So, I’m still paying off student loan debt from the late 90’s.
That’s the bad news.
The good news is that between February 2015 and now, I’ve paid off more than half of the student loan balance I’d been carrying around with me, from state to state, job to job, and through almost two decades. In less than a year from now, I will be completely debt free for the first time in my life.
Debt is one of those things that can sit there on your back, weighing you down, but never causing quite enough pain often enough to get you to actually do something about it. You just quietly (and resentfully) continue making payments, believing that someday you’ll have it all paid off and then finally you’ll be able to “get ahead.”
Until, of course something out of the blue happens.
And that’s what happened to me.
In late 2008, the company I was working for decided that, instead of letting employees go, the better solution would be to cut all employees’ hours and salaries by 20%. I still think that was the right choice. But, I was scared out of my mind. That 20% put me very close to the danger zone. I was already living paycheck to paycheck, with 7 credit card payments, and a student loan in forbearance (yes, forbearance).
Needless to say, that 20% salary cut rocked my world. It changed things forever.
I started a debt management program, cleaned up my consumer debt, and learned how to live without credit.
When I started seeing progress, I began to have a sense of hope about my financial future that had never been there before. I began teaching myself about personal finance. I started listening to podcasts about wealth building and that led me to podcasts about entrepreneurship.
And I started my first side business.
It took me close to a year of spinning my wheels, batting ideas around and shooting them down, before I landed on a business idea I thought would both be viable in the marketplace and not make me dread spending time on it.
My winning idea came from literally the last place I’d ever thought to look, my volunteer experience. Because I’d never been paid for my social media management and basic WordPress skills, it never dawned on me that I actually could be paid for them.
I’d learned about virtual assistants from the podcasts I’d been listening to and figured being super detail-oriented with a background in science, having solid project management skills, and knowing my way around Facebook and Twitter, it would be fun to give this VA thing a try.
I reached out to a few podcast hosts I’d previously corresponded with and asked them for their advice. I was looking to match my skills against what the podcast market needed in a VA. I wasn’t looking for clients at that moment, only advice. But, two of these hosts became clients!
If you’re interested in starting a side business but have been really struggling (like I was) to come up with a business idea, try getting out of your own head this week.
Crowdsourcing Your Business
Ask at least five of the people in your life who know you and know your work best (friends, family, coworkers, etc) the following questions:
- What would you say are my biggest strengths?
- What would you completely trust me to help you with?
See what comes out of this! You might be surprised!
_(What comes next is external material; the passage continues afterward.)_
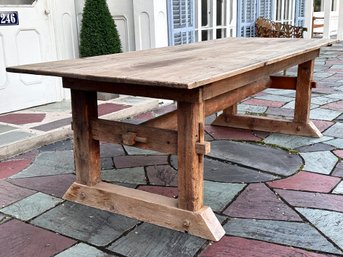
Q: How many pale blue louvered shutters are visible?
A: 4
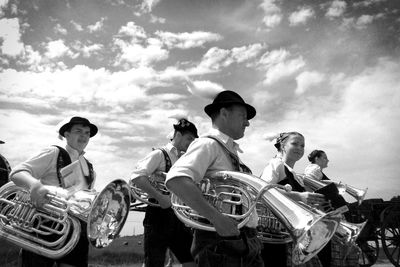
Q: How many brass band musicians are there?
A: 5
You’ll likely get back some things you hadn’t thought of and you’ll probably find this exercise sparks a few new ideas!
Once you’ve got your idea, I highly recommend stepping outside of your comfort zone and finding ways to connect with others who are doing what you’d like to do. Find out what has worked for them, what hasn’t worked, and anything else you can learn from their experience.
Then, begin looking for opportunities to speak with the people you’d like to serve with your solution or service. Ask them what they are struggling with, what solutions they’ve tried in the past, what it would mean to them to have this problem solved? Listen first. Don’t assume anything. Don’t pitch. Just listen.
Take what you learn, put together the best offering you can, and introduce it to the world!
Now you’ve got your idea. You’ve decided to move ahead and start a side business!
But, recognize that you’ve just made a new commitment.
Ok. So, what does that mean?
Well, it means you’ll need to make room in your life for this new commitment.
You’ll want to consider the time, energy, and any other resources you’ll be dedicating to your new side business.
Talk with your friends and loved ones about what you want to do and why it is so important to you. Get on the same page from the start.
I use the time-blocking or zero-based schedule method to make sure that all of the areas of my life that I care about (not just my side hustle) get the time and attention they deserve.
When you first start out with this method, you will need to spend a little time (a week or two is usually plenty) tracking. You’ll probably find “pockets” of time that you’re currently not using productively that you can “reclaim” for your side hustle.